EXERCISE = From the line containing "Q: How many" to the end of the records below, both included, every line should be repeated exactly; pictures should be dropped.

MATERIALS PROVIDED =
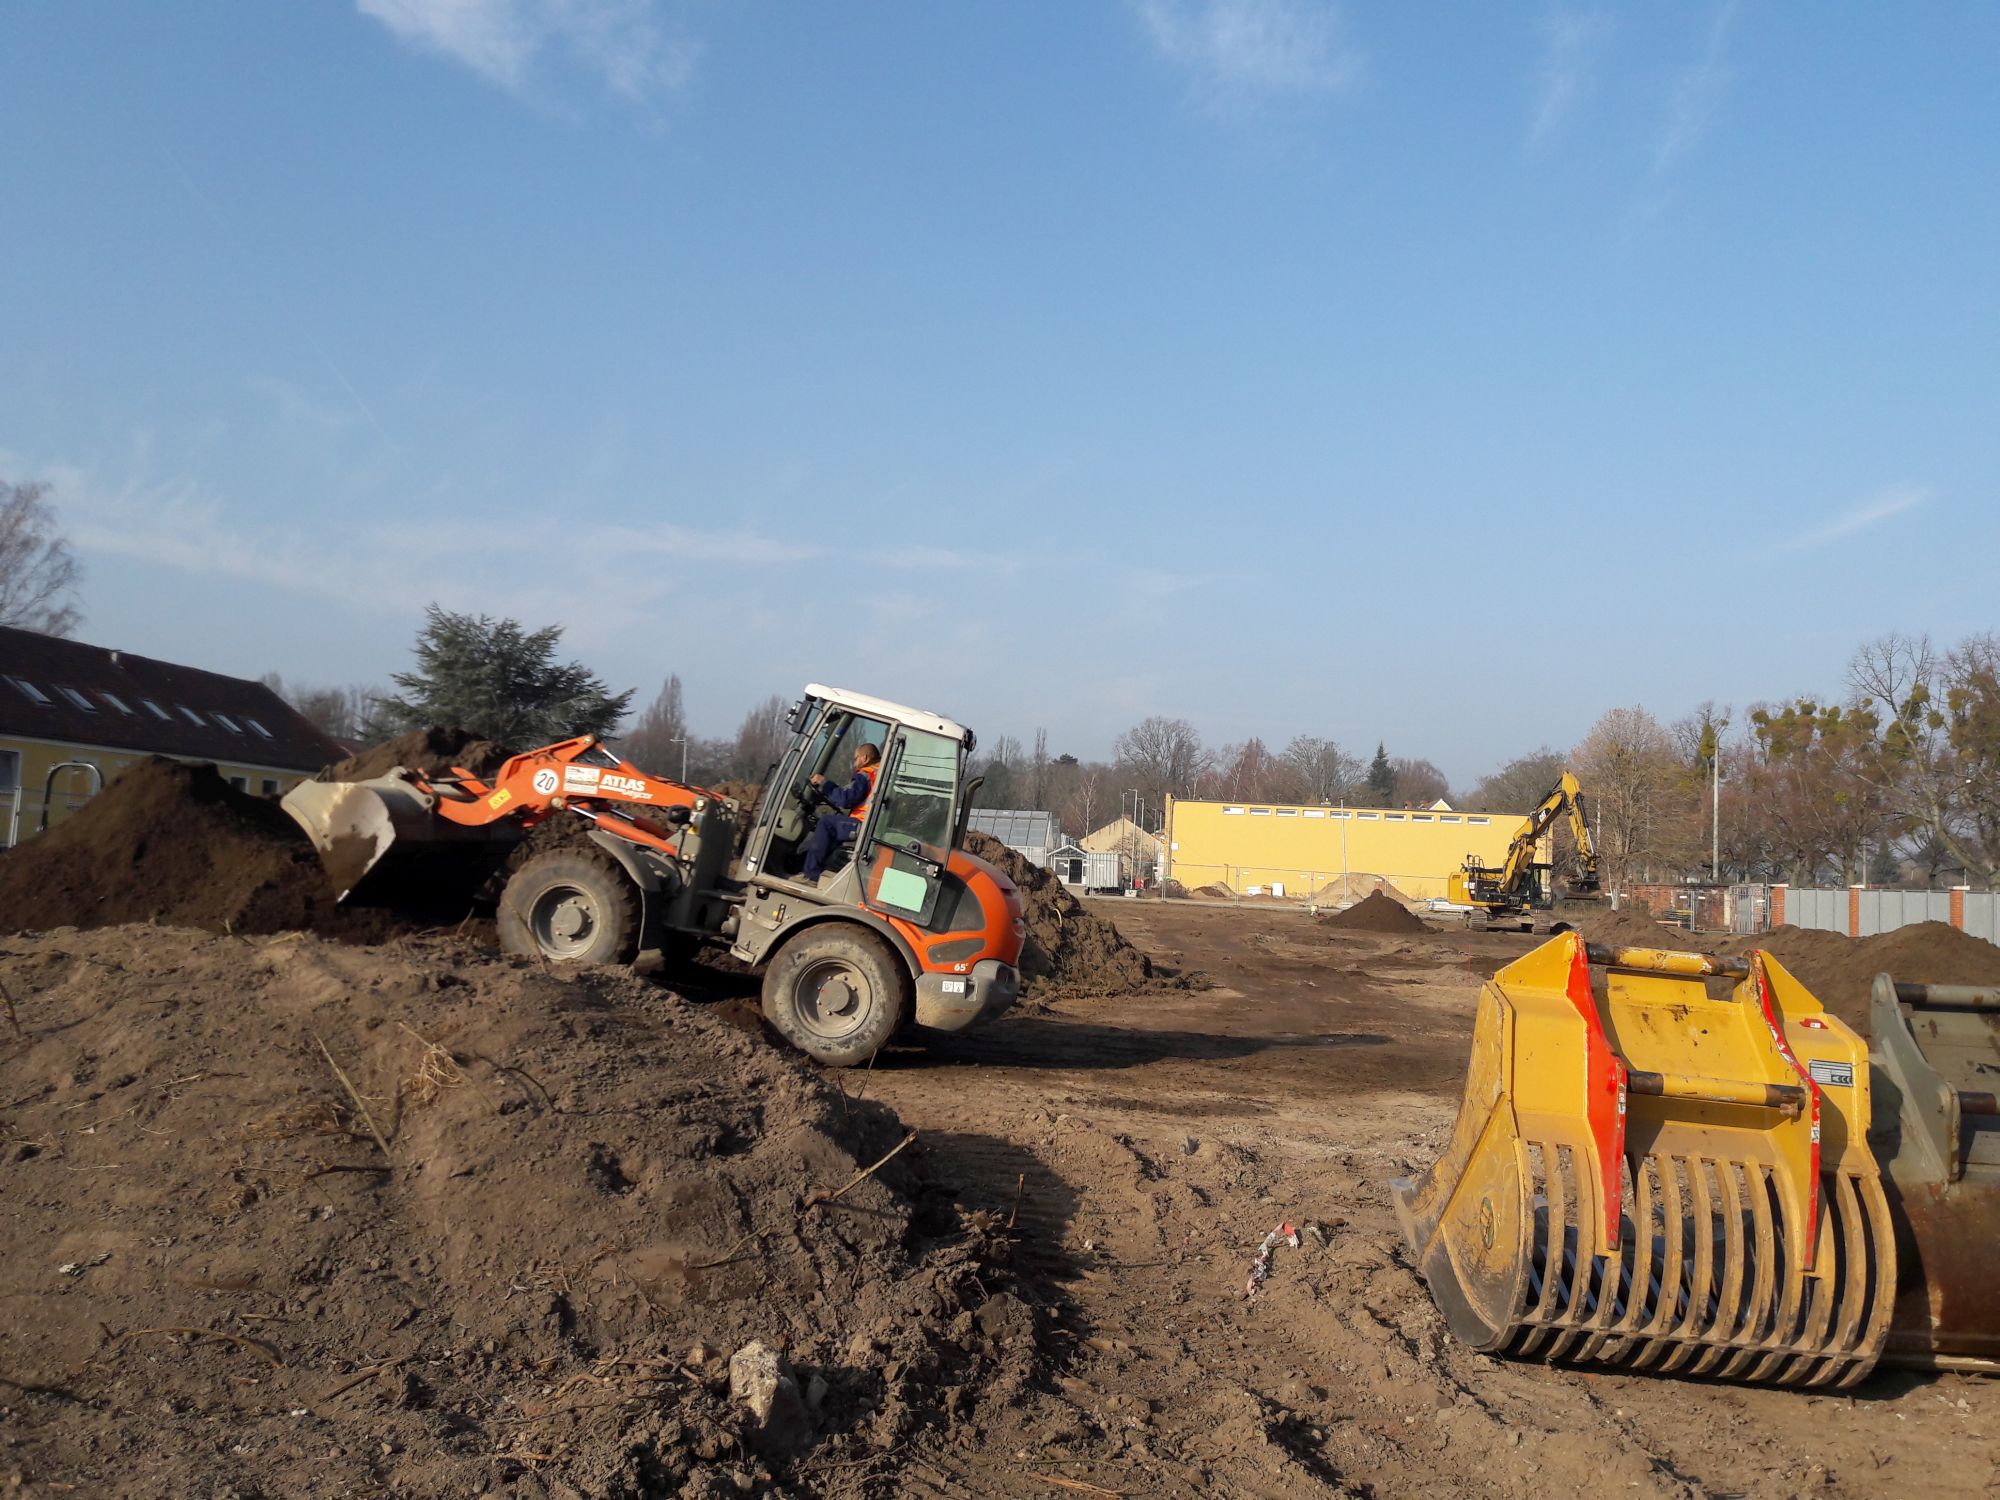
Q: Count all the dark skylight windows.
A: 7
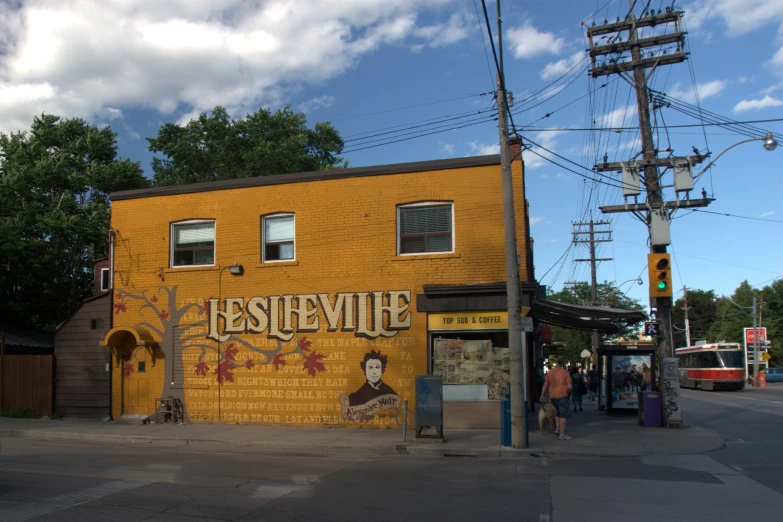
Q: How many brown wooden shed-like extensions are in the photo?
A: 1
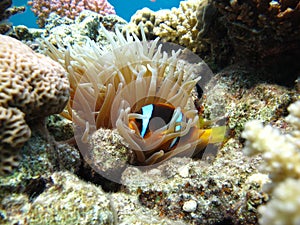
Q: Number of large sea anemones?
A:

RESULT =
Q: How many brown wooden shed-like extensions are in the photo?
A: 1
Q: Number of large sea anemones?
A:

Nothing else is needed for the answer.